W naszej szkole nie brakuje chwil, które łączą naukę języka z autentycznym doświadczeniem kultury. Podczas dzisiejszych zajęć z języka japońskiego uczniowie nie tylko rozwijali swoje umiejętności językowe, ale również w twórczy sposób celebrowali nadchodzące Święta Wielkanocne. W przytulnej, pełnej japońskich dekoracji sali, pachnącej wiosennym klimatem hanami, uczniowie tworzyli własnoręcznie kolorowe ozdoby – filcowe żurawie i zajączki, które stały się symbolem połączenia polskiej tradycji z estetyką Kraju Kwitnącej Wiśni.

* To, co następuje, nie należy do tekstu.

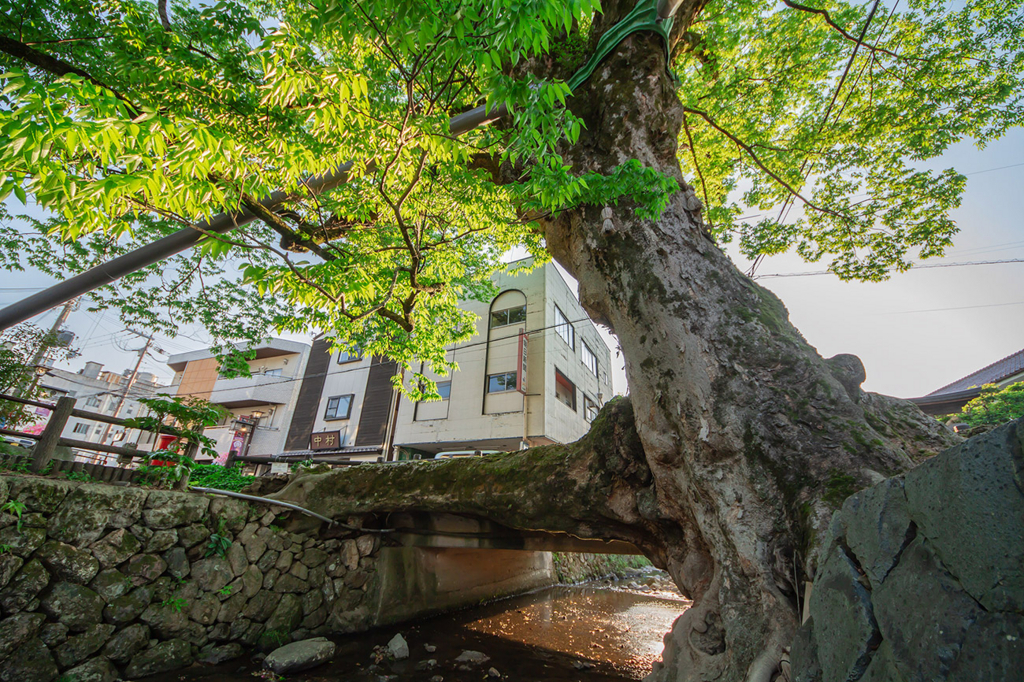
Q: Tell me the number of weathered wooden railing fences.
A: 1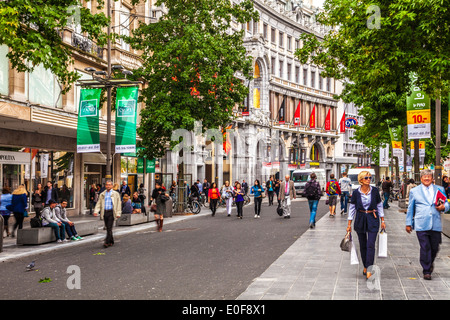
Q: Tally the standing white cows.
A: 0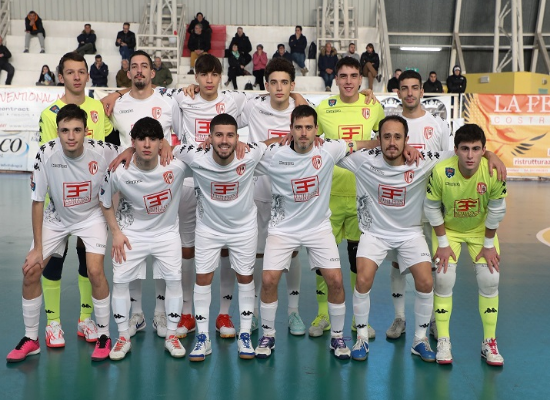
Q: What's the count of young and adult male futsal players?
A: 12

Wielkanoc w wydaniu japońskim? Czemu nie! Zwłaszcza gdy w tle snuje się opowieść o jednej z najbardziej poruszających japońskich legend – legendzie o tysiącu żurawi. Według niej, jeśli ktoś własnoręcznie złoży tysiąc papierowych żurawi z origami (jap. 千羽鶴 senbazuru), jego najskrytsze życzenie zostanie spełnione. Opowieść ta zyskała szczególne znaczenie dzięki historii Sadako Sasaki – dziewczynki, która w wyniku choroby popromiennej po wybuchu bomby atomowej w Hiroszimie, zaczęła składać żurawie, wierząc, że pozwolą jej wyzdrowieć. Sadako zmarła w 1955 roku, mając zaledwie 12 lat, jednak według różnych źródeł zdążyła złożyć ponad 1000 żurawi. Jej historia stała się symbolem pokoju, nadziei i siły marzeń.
Podczas dzisiejszych zajęć rozmawialiśmy o tej historii z perspektywy kulturoznawczej, analizując, jak głęboko zakorzenione są w Japonii symbole i rytuały. Wzruszająca opowieść Sadako była dla nas nie tylko wprowadzeniem do japońskiej tradycji origami, ale również przypomnieniem o sile wytrwałości, wiary i pokoju.
Zajęcia przebiegały w radosnej i twórczej atmosferze. Wśród dekoracji przedstawiających górę Fuji, sakurę, japońskie lampiony i kolorowe tkaniny, uczennice z zaangażowaniem szyły wielkanocne ozdoby i dzieliły się opowieściami o własnych świątecznych zwyczajach. Na stole nie zabrakło również kolorowych słodyczy – czekoladowych zajączków i pisanek – które po japońsku nazywamy スイーツ (suiitsu), co brzmi niemal tak samo jak angielskie „sweets”.
To był dzień pełen kolorów, inspiracji i spotkania dwóch kultur – tak różnych, a jednocześnie tak pięknie się przenikających. A kto wie… może w naszej klasie powstanie wkrótce tysiąc żurawi – i spełni się czyjeś życzenie?